Curious problem with queueing?

rkshead

Newbie

Join Date: Apr 2011

Posts: 2
- Share
- Tweet
#1

Curious problem with queueing?

May-24-2011, 03:06 AM

Using ZoomSearch Pro in Spider mode, I'm indexing a site comprising 50+ .asp pages and 200+ .doc/.pdf files (each typically a few MB long). Because the URLs of the latter are generated dynamically when executing the former, I have produced a list of these files within an additional page - "indexed.asp"
(in the form:
<a href=file1.pdf>x</a>
<a href=file2.pdf>x</a>
<a href=file3.pdf>x</a>
<a href=file4.doc>x</a> etc)
I then added this indexed.asp file to the "List of Start Points" (follow links only) after the start point URLs for .asp pages.
(Note, all the .pdf and .doc files have .desc files in the same directory - this may/may not be relevant.)

Indexing the .asp pages proceeds perfectly, and on reaching the indexed.asp file, the 200+ .doc/.pdf files are queued and then progressively processed.
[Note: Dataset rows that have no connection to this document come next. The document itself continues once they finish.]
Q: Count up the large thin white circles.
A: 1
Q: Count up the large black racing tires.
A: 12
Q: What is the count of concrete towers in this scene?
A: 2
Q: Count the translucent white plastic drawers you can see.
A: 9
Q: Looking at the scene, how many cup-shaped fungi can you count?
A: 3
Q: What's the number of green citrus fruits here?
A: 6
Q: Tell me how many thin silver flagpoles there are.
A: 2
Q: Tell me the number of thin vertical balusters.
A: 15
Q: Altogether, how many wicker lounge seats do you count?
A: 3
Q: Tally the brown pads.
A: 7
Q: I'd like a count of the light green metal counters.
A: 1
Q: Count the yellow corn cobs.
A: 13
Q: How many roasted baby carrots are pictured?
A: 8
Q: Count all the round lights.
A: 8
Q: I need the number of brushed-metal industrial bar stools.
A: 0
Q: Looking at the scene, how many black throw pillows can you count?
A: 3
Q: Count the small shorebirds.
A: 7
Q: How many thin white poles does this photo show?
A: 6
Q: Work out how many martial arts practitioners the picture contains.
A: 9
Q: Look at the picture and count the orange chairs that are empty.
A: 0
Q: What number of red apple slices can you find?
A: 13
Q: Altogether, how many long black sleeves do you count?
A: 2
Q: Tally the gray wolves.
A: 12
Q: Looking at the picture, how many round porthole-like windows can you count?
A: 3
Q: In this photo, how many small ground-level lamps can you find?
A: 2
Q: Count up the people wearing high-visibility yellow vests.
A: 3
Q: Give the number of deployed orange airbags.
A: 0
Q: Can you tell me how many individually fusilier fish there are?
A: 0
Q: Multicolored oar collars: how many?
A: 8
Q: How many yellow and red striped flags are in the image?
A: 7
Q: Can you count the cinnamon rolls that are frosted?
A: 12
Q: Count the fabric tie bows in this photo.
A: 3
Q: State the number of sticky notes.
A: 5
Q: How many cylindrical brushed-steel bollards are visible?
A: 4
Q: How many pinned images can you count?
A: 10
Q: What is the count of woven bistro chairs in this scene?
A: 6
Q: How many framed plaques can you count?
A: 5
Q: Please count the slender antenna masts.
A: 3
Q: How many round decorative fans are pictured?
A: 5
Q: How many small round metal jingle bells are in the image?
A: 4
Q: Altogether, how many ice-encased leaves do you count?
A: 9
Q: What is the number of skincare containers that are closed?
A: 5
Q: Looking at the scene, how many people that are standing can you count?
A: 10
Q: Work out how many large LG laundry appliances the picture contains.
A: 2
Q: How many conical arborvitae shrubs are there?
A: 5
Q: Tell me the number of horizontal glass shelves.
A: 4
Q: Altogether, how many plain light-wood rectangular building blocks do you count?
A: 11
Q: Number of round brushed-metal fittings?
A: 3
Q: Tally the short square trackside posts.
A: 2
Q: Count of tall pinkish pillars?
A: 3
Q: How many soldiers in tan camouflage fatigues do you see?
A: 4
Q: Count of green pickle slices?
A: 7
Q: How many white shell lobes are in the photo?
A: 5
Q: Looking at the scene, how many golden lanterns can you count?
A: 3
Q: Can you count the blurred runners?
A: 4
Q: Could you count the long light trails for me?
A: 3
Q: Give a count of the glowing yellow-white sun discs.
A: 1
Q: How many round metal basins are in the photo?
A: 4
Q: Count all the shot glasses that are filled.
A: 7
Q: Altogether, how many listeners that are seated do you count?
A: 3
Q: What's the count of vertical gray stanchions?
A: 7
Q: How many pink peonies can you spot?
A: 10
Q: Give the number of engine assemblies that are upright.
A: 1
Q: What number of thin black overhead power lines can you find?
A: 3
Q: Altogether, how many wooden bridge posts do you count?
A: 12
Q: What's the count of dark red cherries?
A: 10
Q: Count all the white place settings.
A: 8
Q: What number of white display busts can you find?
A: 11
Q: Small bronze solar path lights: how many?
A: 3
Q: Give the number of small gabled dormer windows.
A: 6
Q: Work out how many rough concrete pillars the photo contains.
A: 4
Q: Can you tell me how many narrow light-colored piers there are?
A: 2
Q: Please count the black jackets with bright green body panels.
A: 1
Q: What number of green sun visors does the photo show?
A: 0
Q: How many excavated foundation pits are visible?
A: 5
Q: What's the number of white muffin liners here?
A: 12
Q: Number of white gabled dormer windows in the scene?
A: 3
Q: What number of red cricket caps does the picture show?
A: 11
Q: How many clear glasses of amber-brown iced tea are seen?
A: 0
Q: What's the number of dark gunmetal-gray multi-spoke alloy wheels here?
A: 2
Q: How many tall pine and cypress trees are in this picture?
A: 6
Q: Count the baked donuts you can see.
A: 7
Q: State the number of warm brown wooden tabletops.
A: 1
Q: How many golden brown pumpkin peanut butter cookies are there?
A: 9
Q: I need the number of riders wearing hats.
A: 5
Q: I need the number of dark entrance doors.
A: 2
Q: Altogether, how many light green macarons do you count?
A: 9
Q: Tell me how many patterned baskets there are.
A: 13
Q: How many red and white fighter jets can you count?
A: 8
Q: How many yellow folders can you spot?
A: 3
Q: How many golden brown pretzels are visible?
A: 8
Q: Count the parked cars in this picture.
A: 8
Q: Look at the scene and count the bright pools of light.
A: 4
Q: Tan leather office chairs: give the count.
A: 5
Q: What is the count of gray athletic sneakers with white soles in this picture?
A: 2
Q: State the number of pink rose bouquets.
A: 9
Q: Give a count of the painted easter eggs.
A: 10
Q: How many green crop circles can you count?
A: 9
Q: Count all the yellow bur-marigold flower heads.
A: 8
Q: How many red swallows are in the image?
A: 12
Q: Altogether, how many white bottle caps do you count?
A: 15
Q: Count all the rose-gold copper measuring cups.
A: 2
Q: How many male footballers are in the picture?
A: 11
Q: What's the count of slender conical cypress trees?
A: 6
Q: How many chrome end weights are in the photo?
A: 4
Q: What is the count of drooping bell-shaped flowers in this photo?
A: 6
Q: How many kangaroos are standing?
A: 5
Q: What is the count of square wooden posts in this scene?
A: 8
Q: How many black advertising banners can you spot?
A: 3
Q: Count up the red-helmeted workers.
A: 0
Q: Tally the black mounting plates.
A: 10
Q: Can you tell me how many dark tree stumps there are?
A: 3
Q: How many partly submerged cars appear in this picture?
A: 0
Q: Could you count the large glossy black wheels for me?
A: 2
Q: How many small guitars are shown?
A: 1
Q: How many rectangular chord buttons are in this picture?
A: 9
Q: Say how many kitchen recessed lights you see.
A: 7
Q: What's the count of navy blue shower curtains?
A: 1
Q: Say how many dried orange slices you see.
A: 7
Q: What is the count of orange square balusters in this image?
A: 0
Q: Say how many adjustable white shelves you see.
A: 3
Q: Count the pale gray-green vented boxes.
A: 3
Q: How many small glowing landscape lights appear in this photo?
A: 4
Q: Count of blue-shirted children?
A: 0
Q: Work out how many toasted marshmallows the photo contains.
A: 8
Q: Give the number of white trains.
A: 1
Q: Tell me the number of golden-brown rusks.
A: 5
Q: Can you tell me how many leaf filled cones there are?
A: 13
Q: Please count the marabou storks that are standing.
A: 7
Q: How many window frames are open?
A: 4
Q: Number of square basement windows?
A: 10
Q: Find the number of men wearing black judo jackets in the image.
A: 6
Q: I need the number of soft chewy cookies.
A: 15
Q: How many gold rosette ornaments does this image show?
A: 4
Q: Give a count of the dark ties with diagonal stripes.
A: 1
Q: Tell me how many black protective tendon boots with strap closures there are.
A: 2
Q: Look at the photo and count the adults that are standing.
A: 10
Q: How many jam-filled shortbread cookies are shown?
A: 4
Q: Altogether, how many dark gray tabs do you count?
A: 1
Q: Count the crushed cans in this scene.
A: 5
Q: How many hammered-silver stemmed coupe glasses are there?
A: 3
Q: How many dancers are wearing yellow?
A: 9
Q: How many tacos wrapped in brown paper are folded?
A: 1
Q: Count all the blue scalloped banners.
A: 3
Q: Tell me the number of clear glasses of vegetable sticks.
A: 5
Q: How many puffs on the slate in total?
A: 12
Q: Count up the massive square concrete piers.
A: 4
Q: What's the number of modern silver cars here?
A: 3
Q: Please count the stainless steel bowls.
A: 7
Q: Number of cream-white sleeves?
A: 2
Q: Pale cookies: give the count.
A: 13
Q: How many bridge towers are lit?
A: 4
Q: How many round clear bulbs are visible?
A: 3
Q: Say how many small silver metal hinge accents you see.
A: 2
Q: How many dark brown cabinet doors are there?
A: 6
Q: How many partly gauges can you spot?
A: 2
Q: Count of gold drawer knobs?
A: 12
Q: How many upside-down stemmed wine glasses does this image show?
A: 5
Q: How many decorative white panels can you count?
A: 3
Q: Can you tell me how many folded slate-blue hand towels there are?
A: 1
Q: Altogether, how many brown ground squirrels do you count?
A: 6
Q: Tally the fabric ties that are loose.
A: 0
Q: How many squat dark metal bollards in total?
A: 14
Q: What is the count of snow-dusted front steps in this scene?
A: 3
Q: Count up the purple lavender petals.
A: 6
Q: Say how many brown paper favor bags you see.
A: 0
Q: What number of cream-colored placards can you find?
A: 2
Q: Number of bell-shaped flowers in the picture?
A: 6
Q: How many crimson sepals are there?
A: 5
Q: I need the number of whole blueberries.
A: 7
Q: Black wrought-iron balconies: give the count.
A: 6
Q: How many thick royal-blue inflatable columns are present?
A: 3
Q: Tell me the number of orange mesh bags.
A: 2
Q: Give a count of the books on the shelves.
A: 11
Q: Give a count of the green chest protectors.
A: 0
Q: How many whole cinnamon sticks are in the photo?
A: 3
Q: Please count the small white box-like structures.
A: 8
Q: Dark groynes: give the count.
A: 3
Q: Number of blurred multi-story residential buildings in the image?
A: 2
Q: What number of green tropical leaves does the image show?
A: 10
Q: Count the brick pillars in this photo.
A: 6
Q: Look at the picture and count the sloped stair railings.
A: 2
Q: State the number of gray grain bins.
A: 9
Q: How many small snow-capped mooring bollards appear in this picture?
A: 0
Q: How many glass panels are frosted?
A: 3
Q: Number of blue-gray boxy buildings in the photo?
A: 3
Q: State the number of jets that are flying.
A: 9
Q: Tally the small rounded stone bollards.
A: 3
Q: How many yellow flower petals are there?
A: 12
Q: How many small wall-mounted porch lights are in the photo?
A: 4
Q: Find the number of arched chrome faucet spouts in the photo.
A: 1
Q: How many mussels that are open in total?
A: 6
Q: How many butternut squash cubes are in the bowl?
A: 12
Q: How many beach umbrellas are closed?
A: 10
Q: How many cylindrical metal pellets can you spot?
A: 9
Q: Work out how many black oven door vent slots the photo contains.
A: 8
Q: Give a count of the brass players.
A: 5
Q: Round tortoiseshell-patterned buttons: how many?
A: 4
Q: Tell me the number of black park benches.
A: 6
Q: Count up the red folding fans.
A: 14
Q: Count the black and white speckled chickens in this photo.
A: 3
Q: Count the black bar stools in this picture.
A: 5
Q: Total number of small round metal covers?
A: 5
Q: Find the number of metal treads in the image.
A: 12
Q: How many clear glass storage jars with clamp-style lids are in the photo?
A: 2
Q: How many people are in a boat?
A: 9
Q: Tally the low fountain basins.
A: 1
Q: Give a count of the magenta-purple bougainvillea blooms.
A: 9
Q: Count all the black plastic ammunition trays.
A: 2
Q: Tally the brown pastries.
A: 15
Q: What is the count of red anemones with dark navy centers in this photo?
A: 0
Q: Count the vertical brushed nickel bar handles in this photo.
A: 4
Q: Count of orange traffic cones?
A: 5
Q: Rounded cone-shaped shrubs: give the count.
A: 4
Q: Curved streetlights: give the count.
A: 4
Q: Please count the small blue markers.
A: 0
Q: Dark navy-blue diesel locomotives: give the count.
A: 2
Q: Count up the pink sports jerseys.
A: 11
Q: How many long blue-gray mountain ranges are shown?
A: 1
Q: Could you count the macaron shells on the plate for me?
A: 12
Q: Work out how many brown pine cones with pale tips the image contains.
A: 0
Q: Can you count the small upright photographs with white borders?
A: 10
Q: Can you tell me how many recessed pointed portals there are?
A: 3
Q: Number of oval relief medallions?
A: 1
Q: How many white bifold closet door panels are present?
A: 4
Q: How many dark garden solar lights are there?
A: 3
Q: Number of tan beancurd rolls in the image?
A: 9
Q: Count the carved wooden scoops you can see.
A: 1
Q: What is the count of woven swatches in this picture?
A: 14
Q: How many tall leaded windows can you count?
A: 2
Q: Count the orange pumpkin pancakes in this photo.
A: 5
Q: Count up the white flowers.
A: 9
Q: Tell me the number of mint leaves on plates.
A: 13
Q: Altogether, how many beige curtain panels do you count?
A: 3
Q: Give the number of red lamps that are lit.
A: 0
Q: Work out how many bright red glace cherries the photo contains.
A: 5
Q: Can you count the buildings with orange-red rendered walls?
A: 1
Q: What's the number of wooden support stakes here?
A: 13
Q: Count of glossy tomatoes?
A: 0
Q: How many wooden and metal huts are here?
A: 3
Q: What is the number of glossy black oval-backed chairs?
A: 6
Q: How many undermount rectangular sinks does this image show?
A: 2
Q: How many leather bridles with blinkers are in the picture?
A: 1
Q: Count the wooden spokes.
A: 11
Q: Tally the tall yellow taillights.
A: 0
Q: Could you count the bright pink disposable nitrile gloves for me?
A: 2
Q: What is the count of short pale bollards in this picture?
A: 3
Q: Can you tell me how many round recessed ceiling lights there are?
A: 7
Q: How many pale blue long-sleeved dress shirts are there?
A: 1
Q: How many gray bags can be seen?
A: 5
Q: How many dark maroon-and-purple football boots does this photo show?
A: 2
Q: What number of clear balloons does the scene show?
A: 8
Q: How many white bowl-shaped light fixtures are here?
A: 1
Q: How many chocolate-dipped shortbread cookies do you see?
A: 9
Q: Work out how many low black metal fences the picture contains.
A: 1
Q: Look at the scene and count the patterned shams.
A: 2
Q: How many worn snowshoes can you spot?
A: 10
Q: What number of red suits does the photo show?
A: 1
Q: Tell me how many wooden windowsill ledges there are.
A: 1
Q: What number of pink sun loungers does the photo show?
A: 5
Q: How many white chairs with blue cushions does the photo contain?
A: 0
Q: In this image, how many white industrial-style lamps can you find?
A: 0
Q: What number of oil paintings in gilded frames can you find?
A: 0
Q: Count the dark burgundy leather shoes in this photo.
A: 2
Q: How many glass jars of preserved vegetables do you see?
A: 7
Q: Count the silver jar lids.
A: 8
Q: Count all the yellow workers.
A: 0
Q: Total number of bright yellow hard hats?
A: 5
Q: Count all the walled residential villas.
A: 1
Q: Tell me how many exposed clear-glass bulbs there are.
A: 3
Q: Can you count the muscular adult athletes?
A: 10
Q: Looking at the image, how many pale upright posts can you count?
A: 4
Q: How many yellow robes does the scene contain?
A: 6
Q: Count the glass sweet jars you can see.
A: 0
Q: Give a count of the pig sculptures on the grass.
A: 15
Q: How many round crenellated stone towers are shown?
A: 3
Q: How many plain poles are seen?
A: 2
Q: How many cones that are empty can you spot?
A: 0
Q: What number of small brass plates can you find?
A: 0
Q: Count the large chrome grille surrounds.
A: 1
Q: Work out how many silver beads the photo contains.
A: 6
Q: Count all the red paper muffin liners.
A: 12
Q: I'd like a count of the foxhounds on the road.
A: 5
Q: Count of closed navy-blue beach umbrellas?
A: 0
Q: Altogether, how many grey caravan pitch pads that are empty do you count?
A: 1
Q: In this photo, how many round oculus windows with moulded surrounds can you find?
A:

This works about 98% to 99% of the time: On each run, 2 to 8 files fail to be processed, giving an error of the form:

10:52:06 - [ERROR] Can not write file C:\output directory\zoom_plugin.in (Error code: 5)
10:52:06 - [ERROR] Failed to write plugin file to disk: http:// site name/filexx.pdf

The files which fail (identified as filexx.pdf in above ERROR message) appear to be completely random.
Re-running the indexing with identical parameters again produces between 2 and 8 failures but of different files (and those which failed last time are successfully indexed this time). Out of a dozen or so attempts, I've not had less than 2 failures and I've not had more than 8.

Examining the failed files (in Acrobat Pro) reveals no errors, and producing a "List of Start Points" comprising just the URLs of the "failed" files results in a perfect index for this limited list.

So instead of producing the "indexed.asp" file, I produced a .txt file which just lists the URLs of the .doc/.pdf files, and imported this into the "List of Start Points" after the start point URLs for .asp pages. This works perfectly.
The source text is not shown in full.